I’m also going to talk about why some women in Europe, given that the rates are very high in Europe, why some women get breast cancer and others don’t. You know, the risk of getting breast cancer up to about 80, 85, is one in ten in general across Europe. The things we know about only account for… the things that people can do to change their breast cancer risk, such as lose a bit of weight, don’t drink so much alcohol, will reduce breast cancer risk a bit but only by about 20% because most of the difference is from childbearing patterns, that European women don’t want to have lots of children and breastfeed, which is absolutely right. So most of the reason why women have high rates is for things they can’t change or don’t want to change. And, as I say, the things that they can change don’t make that much… they make some difference but they’re not huge. When one tries to understand then why some women get breast cancer and others don’t, when the background rates are high there’s a little bit of genetic but even the genetic factors we know about don’t make so much difference. Essentially, and this is because this is a meeting for clinical people really, the important thing is when women come and say, “Why did I get breast cancer and not my friend?” to say, “It’s largely bad luck.” Everyone in Europe has high risk, all women in Europe are at high risk and the main difference between the women who get breast cancer and not is just luck and that’s probably the main message.
There should be more research on how to mimic those changes, the hormonal changes that go on with a pregnancy in early life, and if we could mimic that and have women have some sort of equivalent of a hormonal… you could think of it almost as a vaccine but I don’t mean infectious, but some sort of hormonal treatment over a year which was the equivalent to a pregnancy, that could substantially reduce the risk of breast cancer but no-one’s doing research on that at the moment. That’s what I would recommend, is actually practical research on the really big reasons why women get breast cancer and to do something about it.
So how far away could we be from a fake pregnancy pill or vaccine?
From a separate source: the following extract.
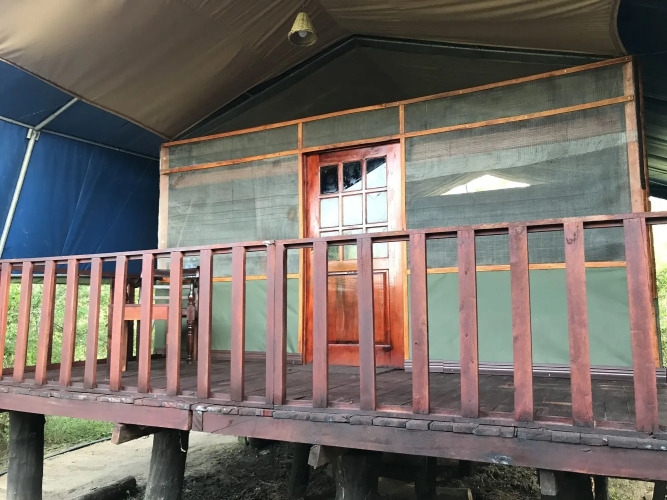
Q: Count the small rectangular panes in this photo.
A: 9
There’s no-one that I know of in the world who is really doing that seriously now. I would think if a group seriously tried to look at that, it’s 20-30 years away. But it’s very depressing that it’s not being done and in the meantime there are a million cases of breast cancer in the world, it’s over a million now, it’s going to be two million by 2030 because rates are going up in developing countries now, in particular, as women are having fewer children. So it’s just this huge epidemic that we’re just watching and that seems very unfortunate.
Why do you think there’s this lack of impetus?
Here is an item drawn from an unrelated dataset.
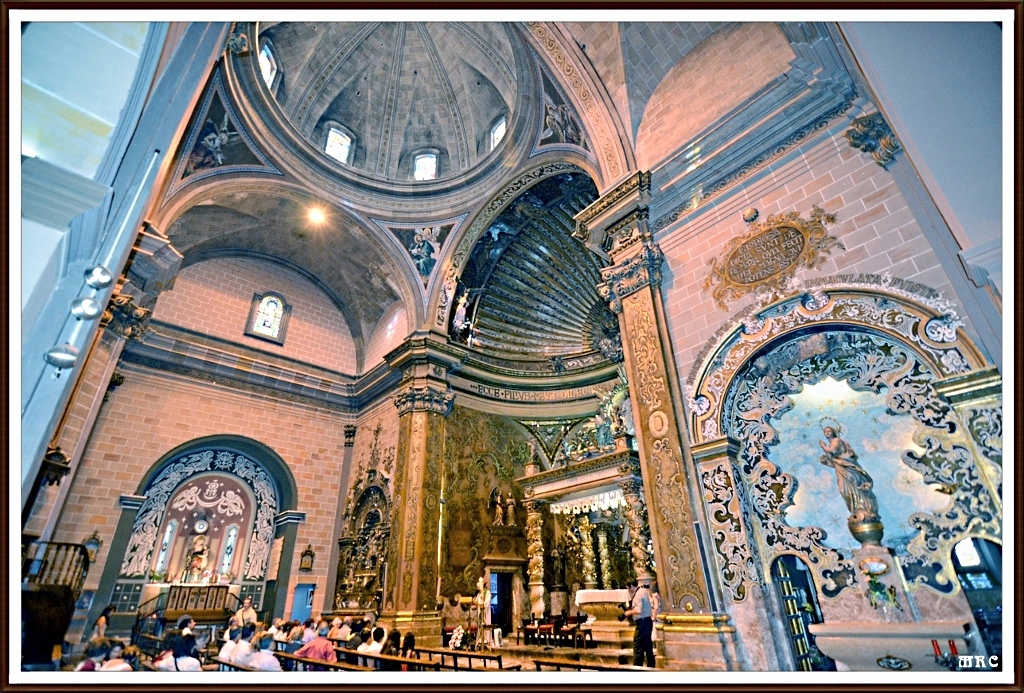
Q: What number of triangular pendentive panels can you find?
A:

It’s not my field, I can say this is what you should do, it requires a lot of laboratory work that isn’t in my field and it’s very long term, it could be 20-30 years away and, in general, people want to do easy things, all this gene work is much easier, all this technology is set up. So it’s not easy and it’s long-term and that’s not what gets funded.
The lack of potential for short term profit is the issue?
That’s the way of describing it, yes.
And pregnancy affects the risks of other cancers?
Yes, it does. The main cancers of the reproductive organs in women, it’s breast cancer, it’s cancer of the ovary, cancer of the uterus, the lining, all of those are reduced if you have lots of pregnancies. So it’s possible, it’s not clear whether it’s exactly the same mechanism, but it could be that it’s more than breast, that by mimicking a pregnancy you could prevent more than just breast cancer.
What’s the overall message for clinicians?
What I’m going to say is that we know that genes play some role, which you can think of as nature. We know that lifestyle factors, which you can think of as nurture, also affect breast cancer risk. We know that there are very large variations across the world which is largely due to nurture, which is lifestyle, which is having children and that’s why breast cancer rates are high in Europe, because women don’t have so many children, don’t breastfeed and that’s the main reason that breast cancer rates are high. Given that background, the differences between women who get breast cancer and don’t is very small because basically they’re all at high risk to start with because of the childbearing patterns. So because I’m talking to clinicians, people who see women with breast cancer, I’m just pointing out that when women ask “Why me and not her?” to say, “You know, mostly it’s because you’re unlucky, there’s not a particular reason. So you’re unlucky against this background of very high risk because of childbearing patterns.”